## Try it
The records below should be set down in full, please, without any change.

Records from a dataset:
——

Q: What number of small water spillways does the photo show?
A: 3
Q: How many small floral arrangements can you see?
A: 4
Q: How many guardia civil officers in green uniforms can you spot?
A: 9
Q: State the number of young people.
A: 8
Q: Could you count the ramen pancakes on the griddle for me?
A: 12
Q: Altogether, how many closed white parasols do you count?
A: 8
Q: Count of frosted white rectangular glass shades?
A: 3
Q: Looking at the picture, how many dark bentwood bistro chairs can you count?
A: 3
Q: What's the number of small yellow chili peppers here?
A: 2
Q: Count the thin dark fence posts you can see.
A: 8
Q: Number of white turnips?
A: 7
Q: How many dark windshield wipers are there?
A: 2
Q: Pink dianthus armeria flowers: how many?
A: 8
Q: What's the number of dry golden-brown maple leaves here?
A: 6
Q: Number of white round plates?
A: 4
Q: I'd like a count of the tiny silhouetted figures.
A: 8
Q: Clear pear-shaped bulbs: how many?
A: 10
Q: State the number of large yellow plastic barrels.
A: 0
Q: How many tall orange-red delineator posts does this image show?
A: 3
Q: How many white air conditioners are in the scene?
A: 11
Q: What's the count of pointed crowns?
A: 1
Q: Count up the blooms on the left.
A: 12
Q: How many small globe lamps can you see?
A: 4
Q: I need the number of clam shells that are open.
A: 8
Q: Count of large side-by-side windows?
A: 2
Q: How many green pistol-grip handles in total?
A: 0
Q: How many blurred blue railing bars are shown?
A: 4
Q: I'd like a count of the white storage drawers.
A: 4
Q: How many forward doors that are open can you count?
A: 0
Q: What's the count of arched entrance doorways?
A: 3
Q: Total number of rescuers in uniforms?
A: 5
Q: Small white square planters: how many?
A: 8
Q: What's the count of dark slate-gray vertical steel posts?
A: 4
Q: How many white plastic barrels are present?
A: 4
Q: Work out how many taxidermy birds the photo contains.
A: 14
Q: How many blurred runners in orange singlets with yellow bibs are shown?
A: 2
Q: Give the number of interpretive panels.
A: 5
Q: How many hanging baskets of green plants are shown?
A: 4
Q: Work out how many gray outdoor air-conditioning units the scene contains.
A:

——

## Solved problem
Q: What number of small water spillways does the photo show?
A: 3
Q: How many small floral arrangements can you see?
A: 4
Q: How many guardia civil officers in green uniforms can you spot?
A: 9
Q: State the number of young people.
A: 8
Q: Could you count the ramen pancakes on the griddle for me?
A: 12
Q: Altogether, how many closed white parasols do you count?
A: 8
Q: Count of frosted white rectangular glass shades?
A: 3
Q: Looking at the picture, how many dark bentwood bistro chairs can you count?
A: 3
Q: What's the number of small yellow chili peppers here?
A: 2
Q: Count the thin dark fence posts you can see.
A: 8
Q: Number of white turnips?
A: 7
Q: How many dark windshield wipers are there?
A: 2
Q: Pink dianthus armeria flowers: how many?
A: 8
Q: What's the number of dry golden-brown maple leaves here?
A: 6
Q: Number of white round plates?
A: 4
Q: I'd like a count of the tiny silhouetted figures.
A: 8
Q: Clear pear-shaped bulbs: how many?
A: 10
Q: State the number of large yellow plastic barrels.
A: 0
Q: How many tall orange-red delineator posts does this image show?
A: 3
Q: How many white air conditioners are in the scene?
A: 11
Q: What's the count of pointed crowns?
A: 1
Q: Count up the blooms on the left.
A: 12
Q: How many small globe lamps can you see?
A: 4
Q: I need the number of clam shells that are open.
A: 8
Q: Count of large side-by-side windows?
A: 2
Q: How many green pistol-grip handles in total?
A: 0
Q: How many blurred blue railing bars are shown?
A: 4
Q: I'd like a count of the white storage drawers.
A: 4
Q: How many forward doors that are open can you count?
A: 0
Q: What's the count of arched entrance doorways?
A: 3
Q: Total number of rescuers in uniforms?
A: 5
Q: Small white square planters: how many?
A: 8
Q: What's the count of dark slate-gray vertical steel posts?
A: 4
Q: How many white plastic barrels are present?
A: 4
Q: Work out how many taxidermy birds the photo contains.
A: 14
Q: How many blurred runners in orange singlets with yellow bibs are shown?
A: 2
Q: Give the number of interpretive panels.
A: 5
Q: How many hanging baskets of green plants are shown?
A: 4
Q: Work out how many gray outdoor air-conditioning units the scene contains.
A:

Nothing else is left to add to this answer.